== Segment start ==

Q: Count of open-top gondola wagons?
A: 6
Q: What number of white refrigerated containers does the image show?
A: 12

== Segment end ==
== Segment start ==

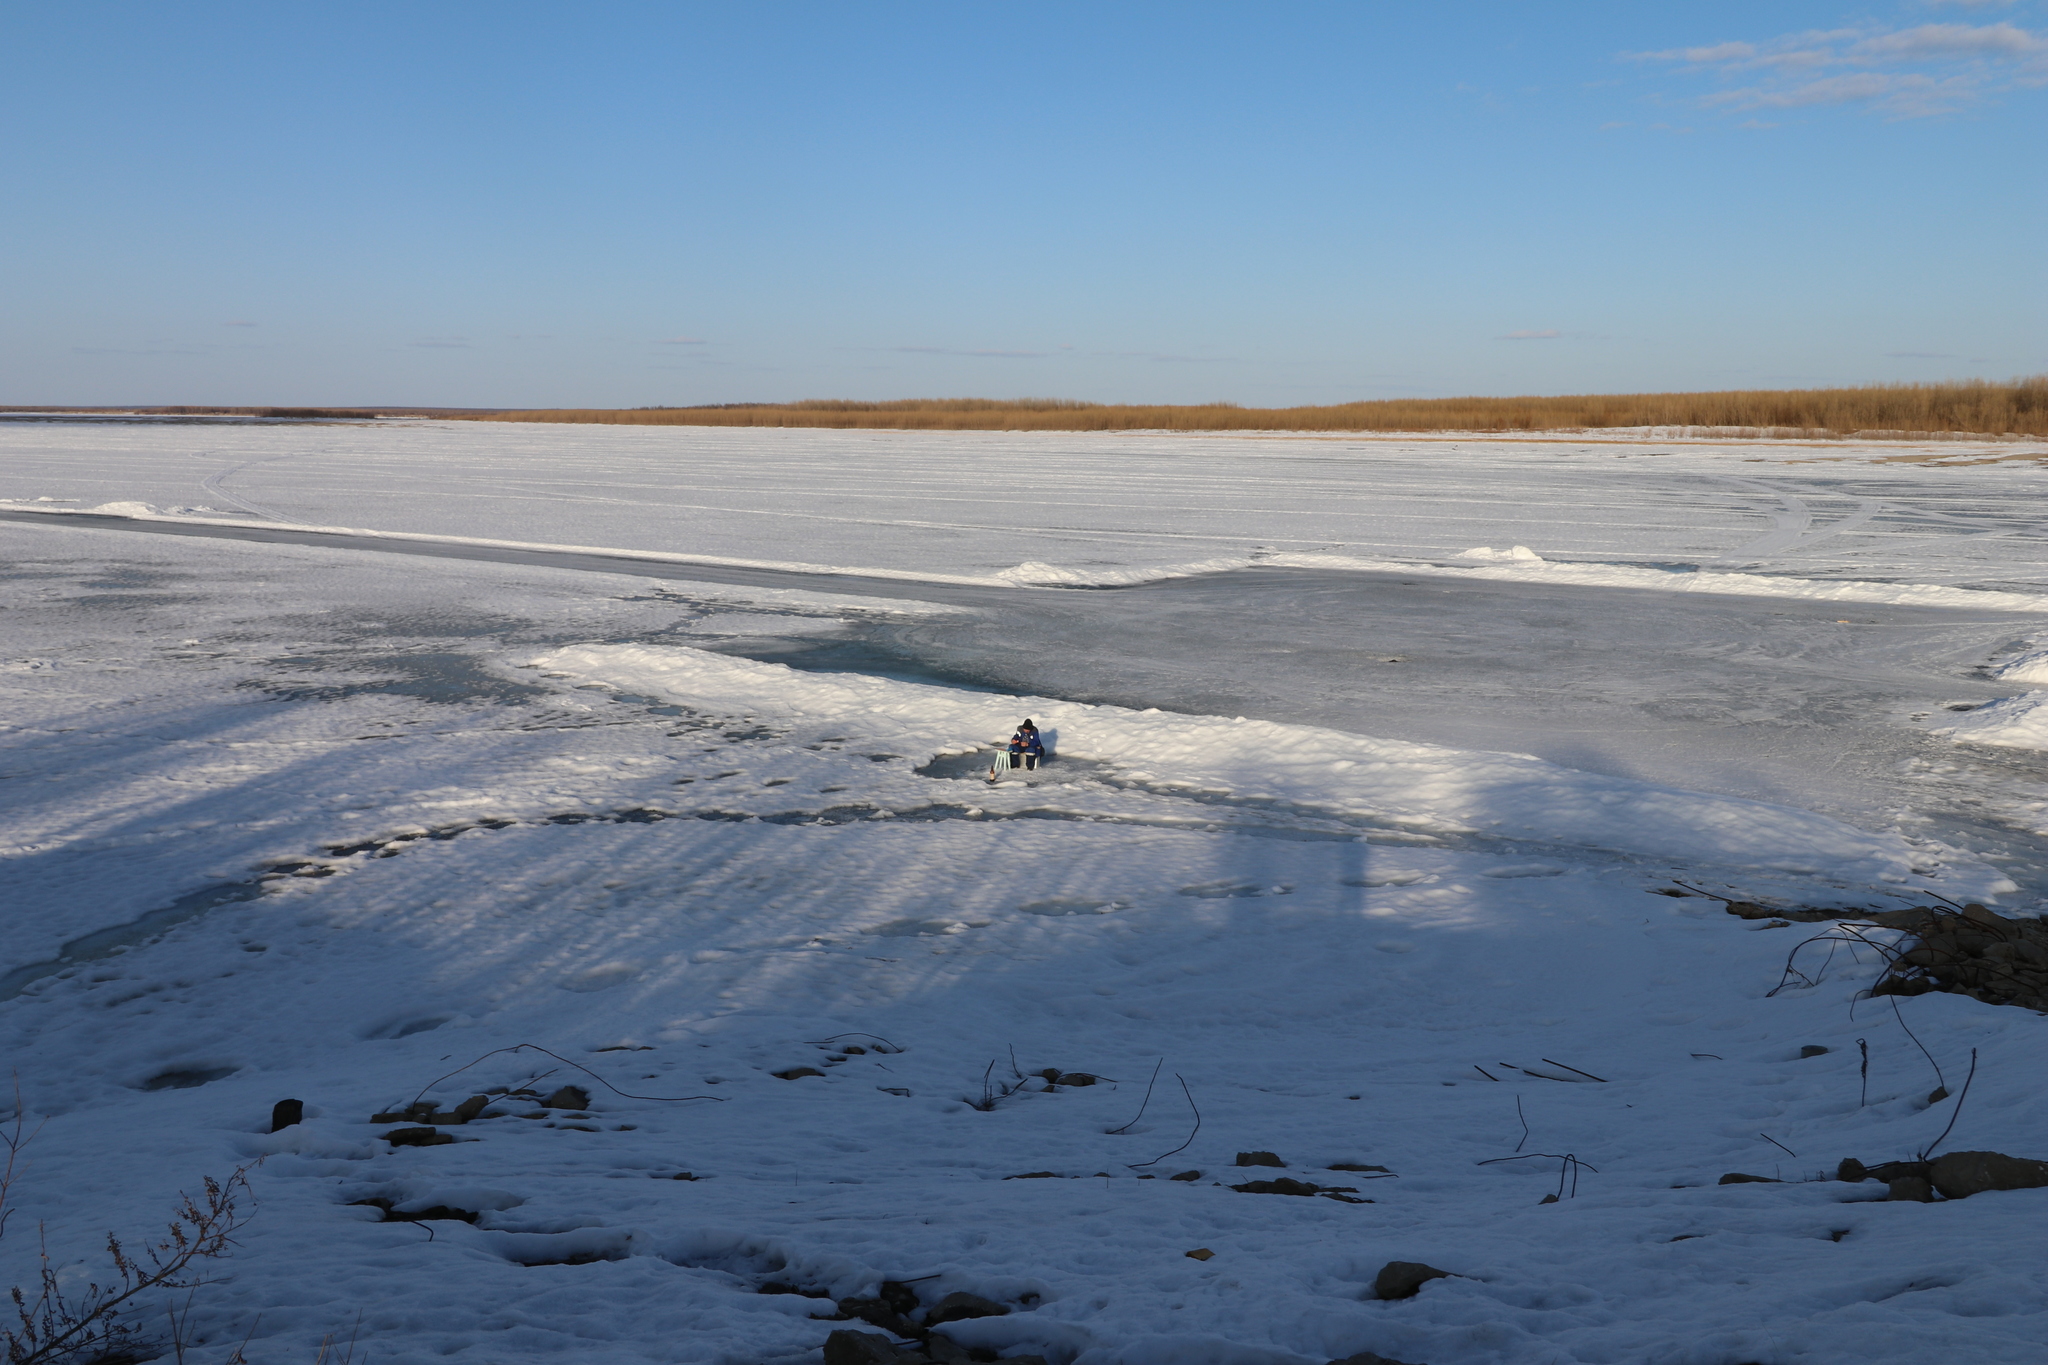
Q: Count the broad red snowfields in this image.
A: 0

== Segment end ==

▶ [EXERCISE INSTRUCTIONS]: Look through the entries above, and wherever a line holds the word "image", copy it.

▶ [REPLY TO THE EXERCISE]:
Q: What number of white refrigerated containers does the image show?
Q: Count the broad red snowfields in this image.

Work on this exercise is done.